Yaşamın adeta pamuk ipliğine bağlı olduğu, ölümün kol gezdiği Şırnak’tan, cennetteki babasına mektup yazan Betül’e oyuncak bebek geliyorsa… Ağıtlar coğrafyası, birbirine moral olmaya çalışıyorsa… Bu ülkede herkesin bir kez daha düşünmesi gerekir.
(81 şehrimizden, ABD’den İngiltere’ye, Avustralya’dan Norveç’e 34 ülkeden, binlerce koli geldi, kargo şirketlerinin panelvanlarına sığmadı, kamyonlarla taşındı. Hediyeler arasında keman da vardı, elektrikli otomobil de vardı. Saat ve bisiklet sayısını şöyle izah edeyim, Soma’ya fazlasıyla yetti arttı, Soma’nın köylerine dağıtıldı. Türkiye Milli Olimpiyat Komitesi, Furkan’a madalya gönderdi. Ankara Gazeteciler Cemiyeti, badmington takımları gönderdi. İsim isim bu köşeye sığdırabilmem imkansız ama, tek örnek vereyim, varlığıyla onur duyduğumuz sanatçımız Altan Erkekli, sünnet çocuklarına altın gönderdi. Binlerce kitap geldi. Her hediye küçük bir mektupla birlikte geldi, Furkan’ın amcaları, misafirler okusun diye bu mektupları evin duvarlarına astı, “İstanbul’da ablanız var, Antalya’da eviniz var, Eskişehir’de teyzeniz var, Trabzon’da ağabeyiniz var” diyen mektuplar… Kelimenin tam manasıyla “insanlık sergisi” açılmış oldu. Türk Chopper ve Goldwing motosiklet kulüplerimiz sağanak yağmura ve doluya rağmen, İstanbul’dan Ankara’dan İzmir’den akın akın gelip, tüm çocukları demir at’larıyla gezdirdiler. Üniversite öğrencilerinden oluşan Gönüllü Palyaçolar Grubu İzmir’den geldi. Hepimiz için çok büyük sürpriz oldu, Kübalı ve Ganalı akrobasi grupları geldi iyi mi… Sunu Event şirketi Bodrum’dan getirdi, çocuklar sevinçten çıldırdı.)

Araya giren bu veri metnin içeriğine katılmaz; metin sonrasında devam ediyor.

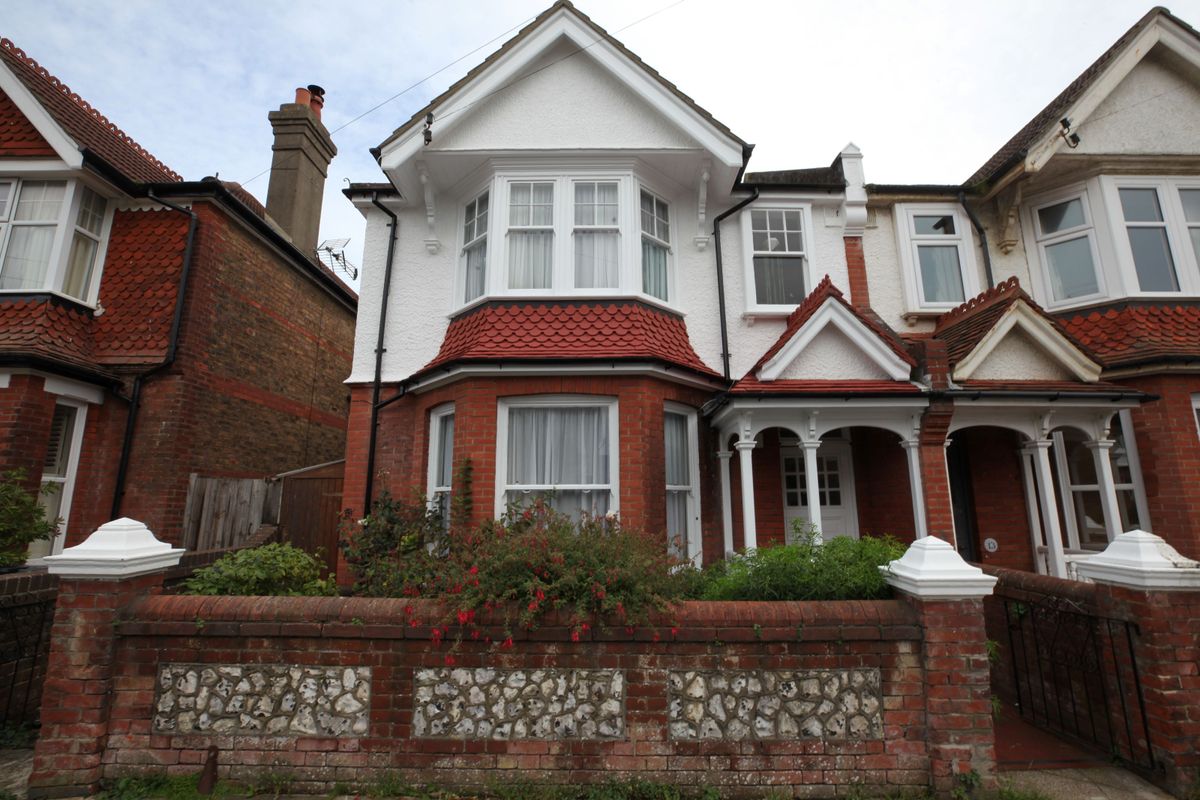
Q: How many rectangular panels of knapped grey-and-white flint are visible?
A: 3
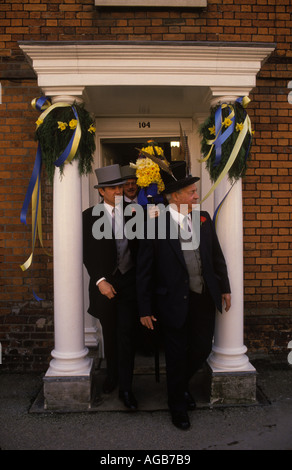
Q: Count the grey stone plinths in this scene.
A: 2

(Furkan’la Betül’ün annesi Ergül, hediyelerden sadece birkaç hatıra ayırdı, gerisini komple dağıttı.)
(Hediyeler eve sığmadı, depo olsun diye okulda sınıf açtılar, gene sığmadı, okul taştı, dağıt dağıt başa çıkılamıyordu. O sırada bir kargo kamyoneti geldi, kargo şirketinin görevlisi Emrah Çetin diye bir arkadaştı, “ben yetiştirme yurdunda büyüdüm, küçükken bize gelen hediyelerin mutluluğunu hâlâ unutamam, isterseniz çocuk esirgeme yurduna verin” dedi. Anne Ergül’ün aradığı fikir, tam olarak buydu. Hediyelerin yüzde 90’ından fazlası Manisa Çocuk Esirgeme Kurumu’na gönderildi.)
(Soma şehidimiz Ali’nin oğlu Furkan’ın sünneti var diye duyurmuştum, benim de haberim yoktu, meğer aynı gün, Soma şehidimiz Ferhat’ın oğlu Selim’in de sünneti varmış, çifte düğün oldu… Furkan’ın annesi Ergül, bir kamyonet hediyeyle birlikte, Selim’in sünnetine katıldı, Selim’in annesi Hidayet’le kucaklaştı. Furkan’ın amcası Erhan, dört yaşındaki Selim’in kirvesi oldu. Selim’in annesi Hidayet de tıpkı Ergül gibi, hediyelerden sadece birkaç hatıra aldı, gerisini komple dağıttı.)
(Sadece çocuklara değil, Tarçın’a da hediye yağdı. Mamalar, şampuanlar, tasmalar, giysiler… Soma Hayvan Barınağı’na verildi.)
Ve, bir gazeteci olarak değil, dayanışma gururunu yaşayan bir yurttaş olarak yazıyorum… “Dünyanın en büyük ailesi”ne yürekten teşekkür ederim.
Tüm insani değerleri saldırı altında olan bu ülke, eğer hâlâ ayakta duruyorsa… Dünyanın en büyük ailesi sayesinde duruyor.